Debug underperforming search
Search is one of the more load-sensitive parts of GOV.UK, as it can’t be cached as effectively as more static pages. There are two significant components involved in search: the search-api application, and the AWS-managed Elasticsearch cluster powering it.
Useful metrics to look at are:
Request duration from finder-frontend to search-api, on the finder-frontend app dashboard
If this has increased then there may be a capacity issue with search-api.
Request duration from search-api to Elasticsearch and SageMaker, on the search-api app dashboard
See the “
<thing>req count vs latency” graphs:
- Reranker: if this has increased, queries sorted by relevance (keyword searches) will be slower. This could indicate a performance issue with SageMaker.

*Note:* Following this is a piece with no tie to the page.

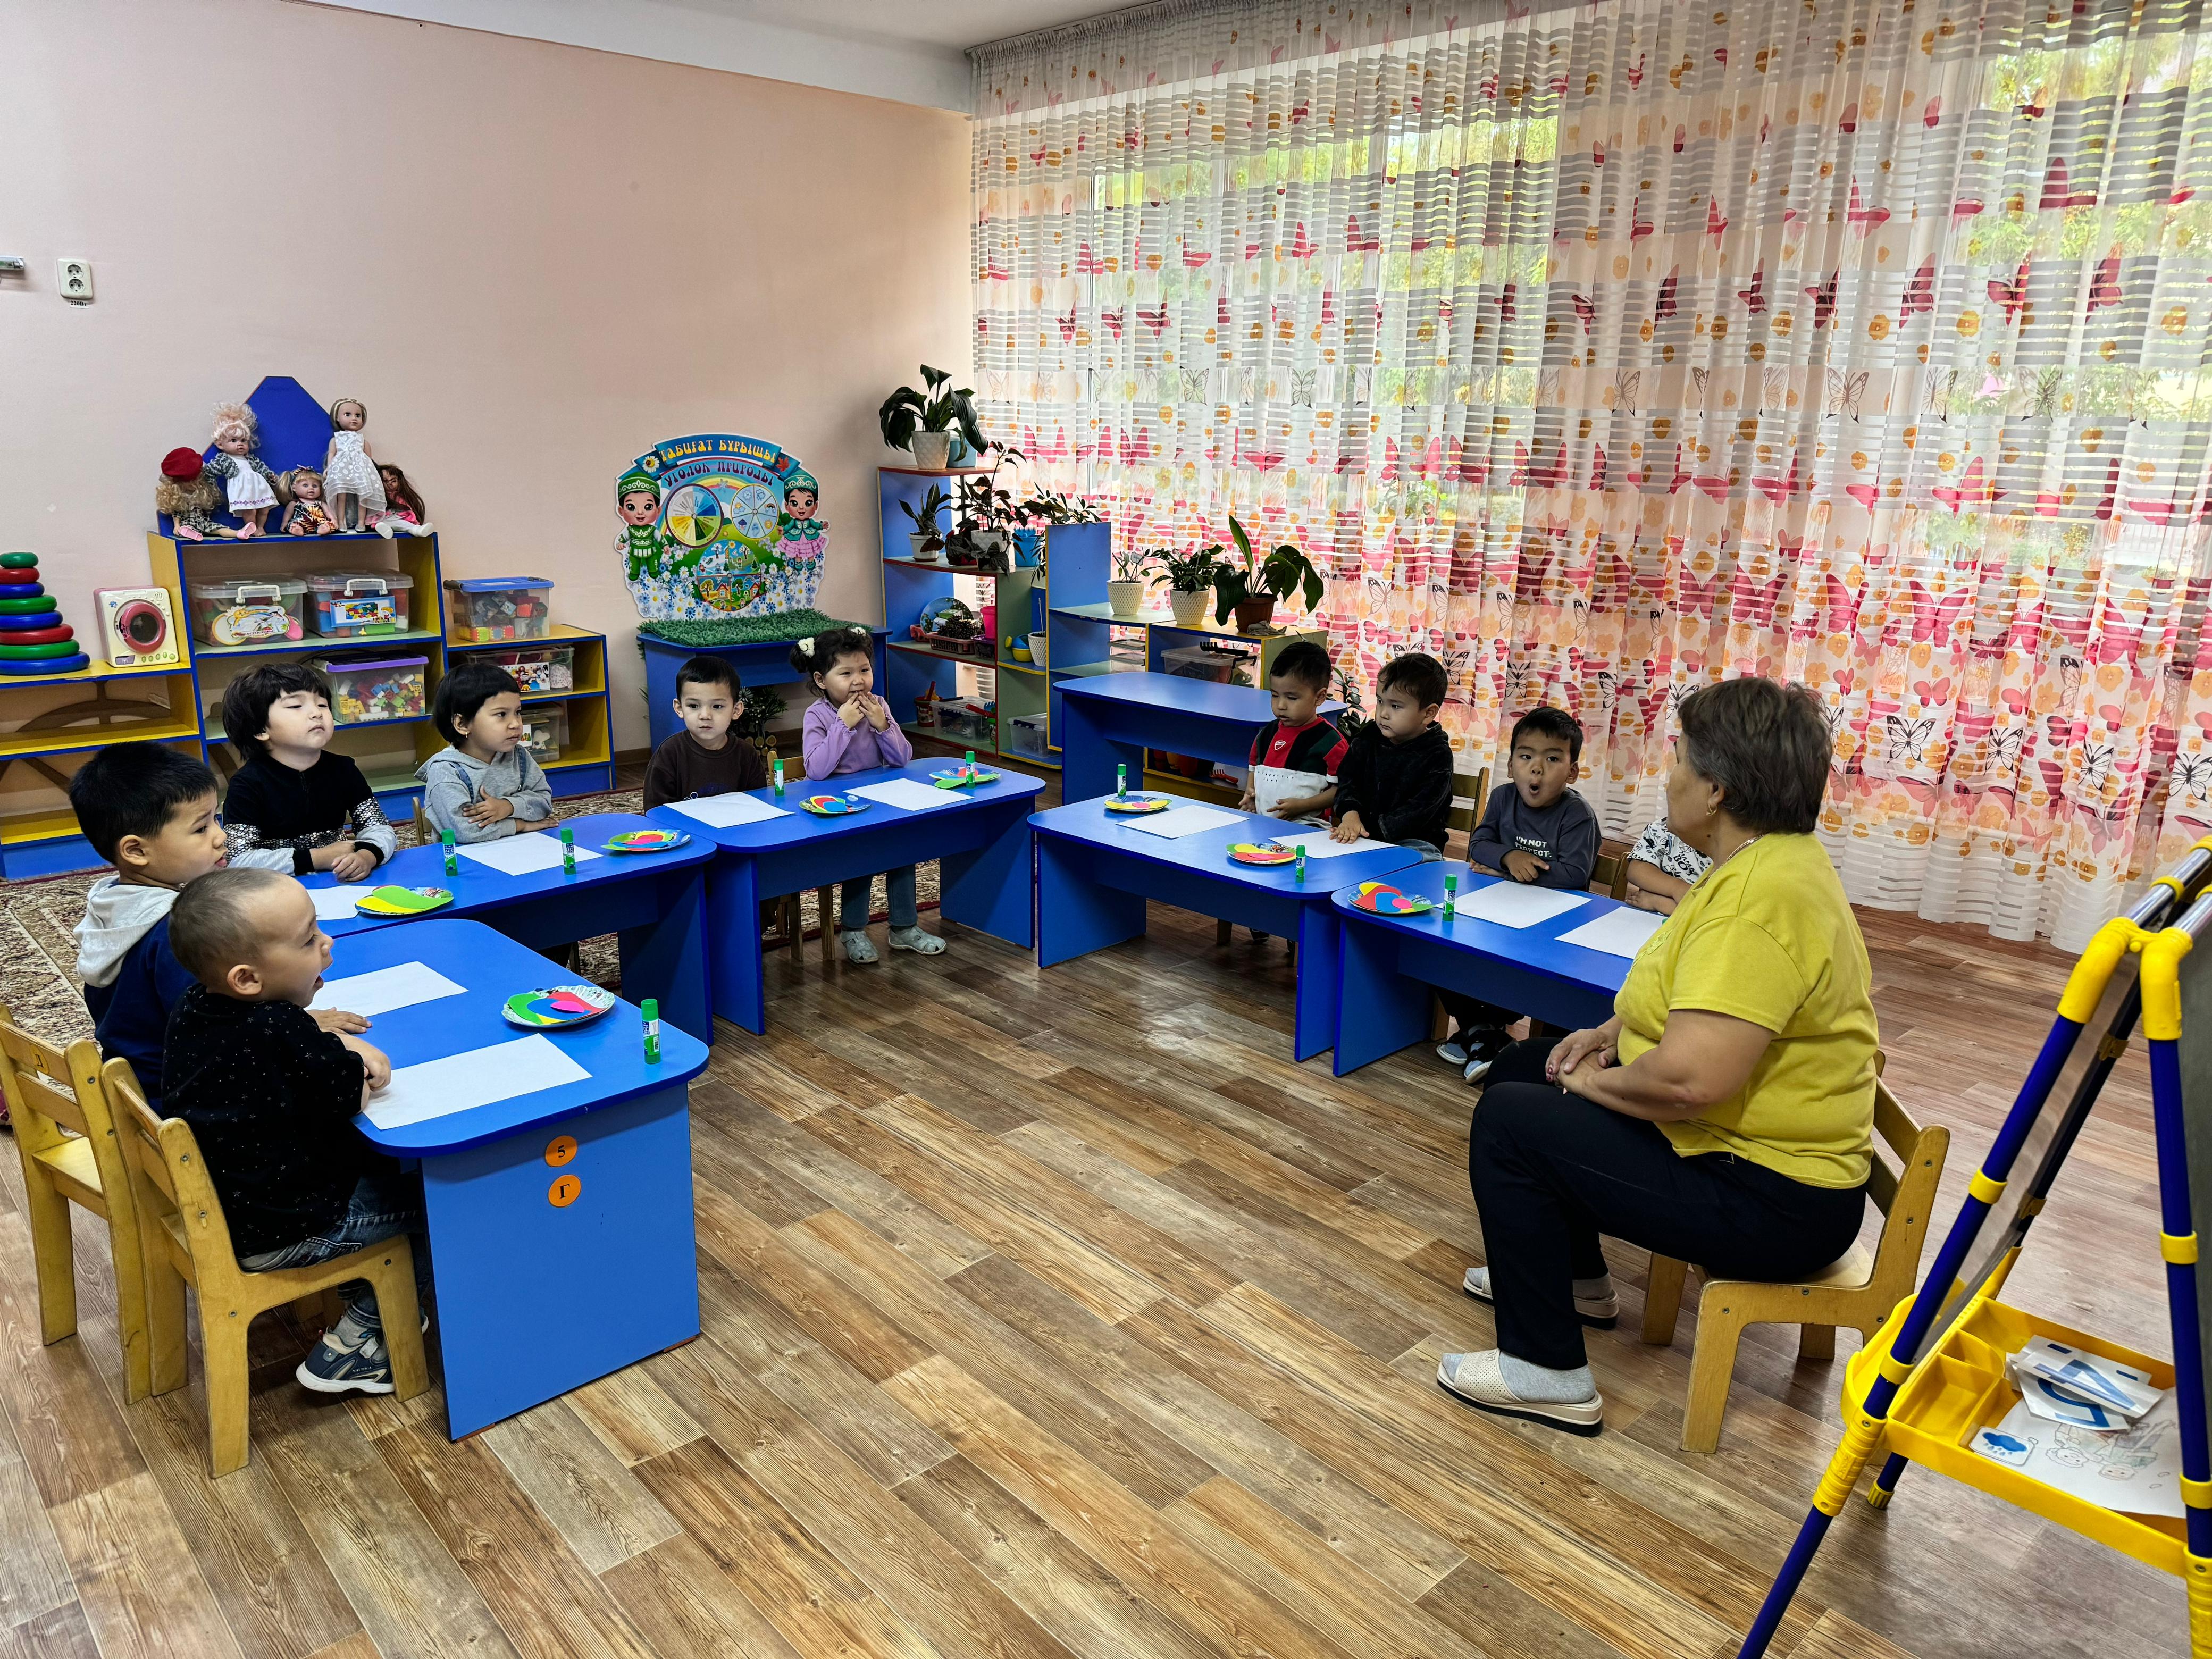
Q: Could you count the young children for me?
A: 10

- Search: if this has increased, all queries will be slower. This could indicate a performance issue with Elasticsearch.
- Spelling suggestion: if this has increased, finder-frontend pages will be slower. Other search-powered pages, like taxon pages, would not be affected. This could indicate a performance issue with Elasticsearch.
The machine dashboard for search.
The AWS dashboard for Elasticsearch in the AWS console.
There are a lot of metrics here. A capacity issue could be suggested by the “Index thread pool” or “Search thread pool” graphs being consistently above the red dashed line, which means that requests are queueing. Talk to RE in that case.
The AWS dashboard for SageMaker in the AWS console.
A capacity issue could be suggested by the CPU utilisation graph being constantly close to 100%.